These GOP legislators hate their own voters and don't care who knows it

Ever get the feeling the Florida Legislature hates you?

It does.

Unless you’re a developer, a lobbyist, or a fetus.

Members are filing hell-born bills for the 2026 session, many apparently designed to torment you, rob your children of their futures, and reduce this state to an ICE-filled, disease-ridden, constantly flooding, unaffordable autocracy.

Perhaps you cherish Florida’s natural beauty: the trees, the springs, the beaches, the wetlands.

Enjoy them while you can.

Sen. Stan McClain, R-Ocala, has filed a bill to forbid local government regulation of, and restrictions on, development.

SB 208 would allow all manner of unrestricted housing to be built wherever, whenever, even if the city objects because, say, it violates their comp plans, harms the character of a neighborhood, or pollutes.

You will not be shocked to learn Sen. McClain’s profession is “residential contractor.”

It gets worse: HB 479 would ensure sprawl, clear-cutting, and wetlands destruction can proceed unimpeded by any city or county trying to manage growth or protect local quality of life.

Environmental watchdogs call it “one of the worst water bills” they’ve ever seen.

This stinker’s sponsor is Rep.
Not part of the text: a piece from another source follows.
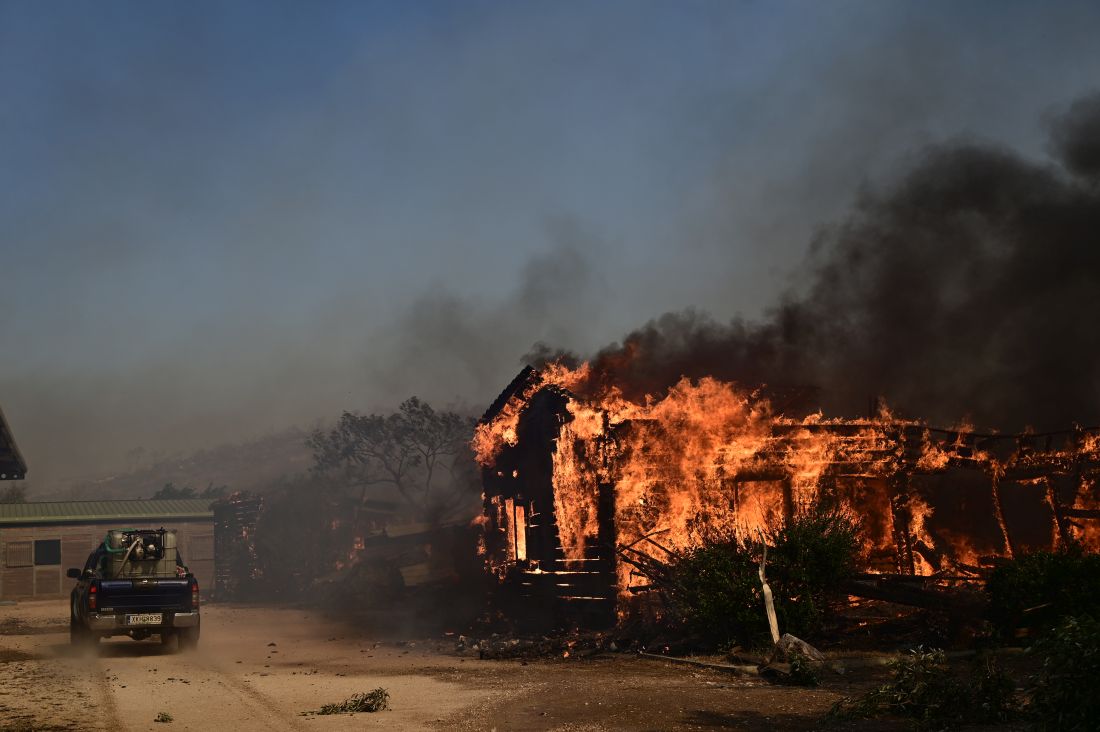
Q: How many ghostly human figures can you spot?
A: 0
Randy Maggard of Pasco County. He may have been inspired by his nephew’s desire to build a house in Dade City’s La Jovita Golf and Country Club community, where homeowners pride themselves on living in harmony with wildlife.

As reported by Craig Pittman, it seems Zach Maggard broke an impressive number of rules, running a concrete boat ramp through wetlands and chopping down protected trees.

The project disappeared a bald eagle nest. Naturally, he suffered no consequences.

Next thing you know, his uncle is working to kneecap those pesky ordinances so everybody can go wild monetizing every inch of ground.

If your town wants to protect the wetlands that mitigate flooding, filter your drinking water, and foster birds and fish, or perhaps want to stop a project that would rip out the mangroves that sequester carbon, reduce storm surge, and slow down erosion, or maybe refuse a permit for, say, a huge gas station on top of a cave system connected to one of the state’s most iconic springs, you’ll be flat out of luck.

Of course, the federal government might kill Florida before Florida can kill itself.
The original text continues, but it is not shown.